What You DO Get In Mac OS X Snow Leopard

What You DO Get In Mac OS X Snow Leopard

Mac owners can get Snow Leopard come September, and while an Australian price hasn’t been announced as of this writing, it seems fair to assume that, like the US, this update will be a lot cheaper than previous Mac OS updates. Why is that? Well, while Snow Leopard’s under-the-hood enhancements are plentiful, there aren’t a whole lot of new user-facing features.

And that’s what sells operating systems at a $100+ price point. Instead, this time bucks you get “enhancements and refinements” (Apple’s words).

Still, even though you might have to dig for them, it looks like a few nice tweaks are on the way with Snow Leopard. Here are the ones we’re most looking forward to.

  • Faster bootup and shutdown times, and half the disk footprint of Leopard, which will save you about six gigabytes of disk space.
  • Signal strength indicators in the Airport menu (so you can choose the Wi-Fi network with the best signal).
  • A split pane terminal, so you can run jobs side by side (like tail a log in one pane while running a script in another, so you can see what’s going on in each simultaneously).
  • Date in the menu bar.
  • Safari 4. While the beta was crashy (at least for Windows), it is leaner, meaner, and a bit more flashy than Firefox or Chrome.
  • Video editing and screen recording (for screencasts!) in Quicktime.
  • Microsoft Exchange support–good for all those (poor) folks using Exchange.
  • 64-bit computing, which means you can get more memory into your system.

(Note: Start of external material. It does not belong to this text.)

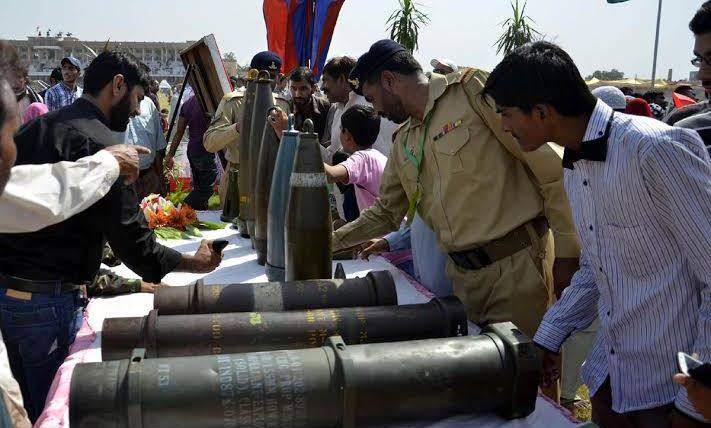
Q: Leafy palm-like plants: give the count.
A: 2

Here’s the full list of Snow Leopard “refinements and enhancements.

What You DO Get in Mac OS X Snow Leopard [Smarterware]


  • In the feature list above, there’s nothing that’d convince me to upgrade immediately. I’ll wait till its 10.6.7 around September 2010 before upgrading. You guys go and beta test it, and I’ll come on board when it’s nice and stable.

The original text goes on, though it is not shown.